INFORMATION SUPPLIED below:

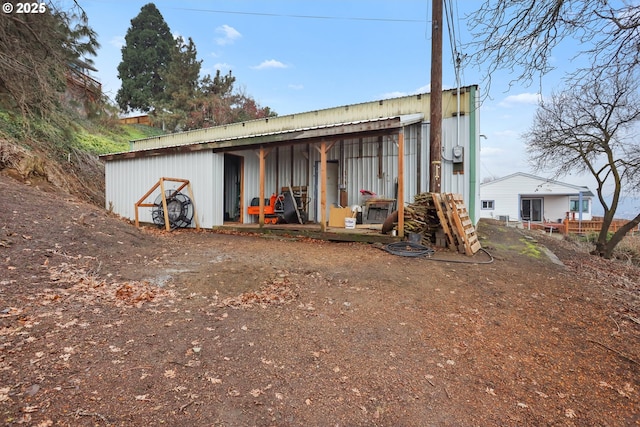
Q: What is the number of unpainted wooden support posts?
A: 3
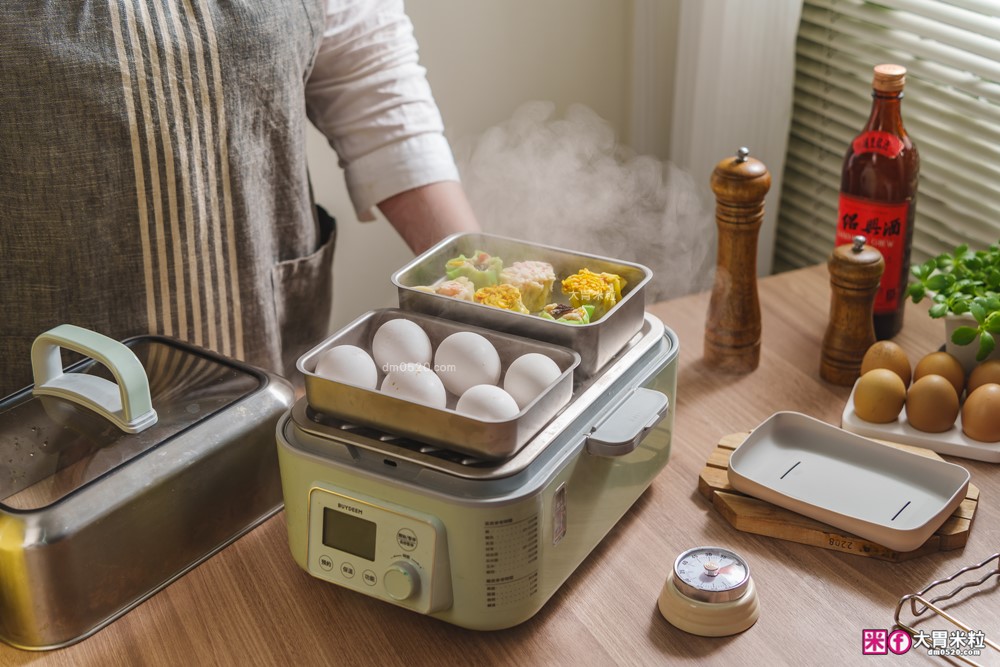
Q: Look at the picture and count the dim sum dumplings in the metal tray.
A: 6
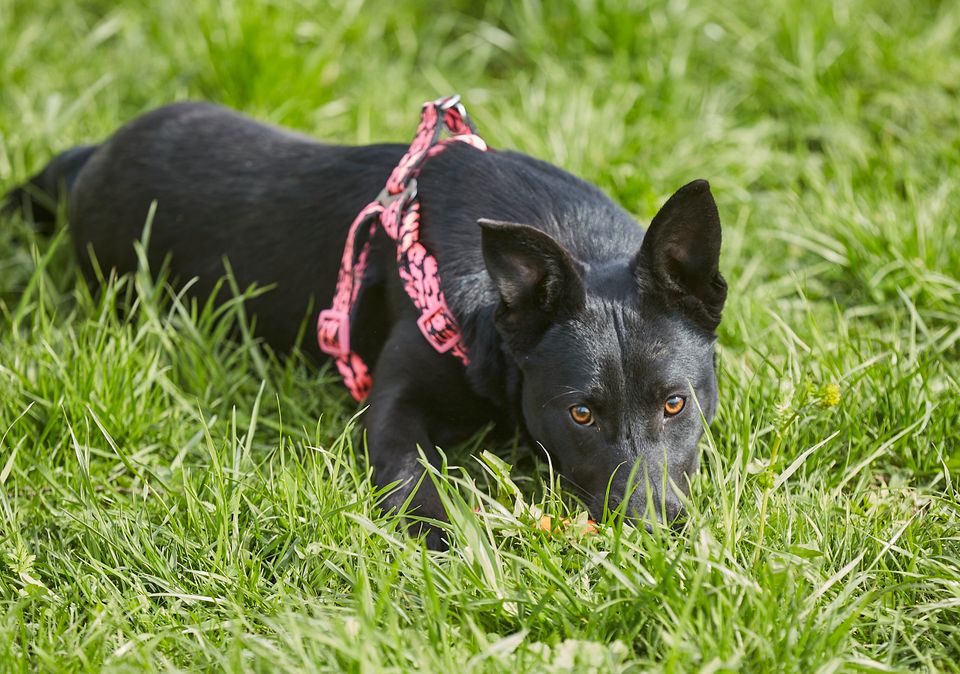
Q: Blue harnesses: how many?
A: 0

End of INFORMATION SUPPLIED.

▶ **TASK DETAILS**
Only the entries themselves should be output, word for word, with all pictures omitted.

▶ **ANSWER FOR THE TASK**
Q: What is the number of unpainted wooden support posts?
A: 3
Q: Look at the picture and count the dim sum dumplings in the metal tray.
A: 6
Q: Blue harnesses: how many?
A: 0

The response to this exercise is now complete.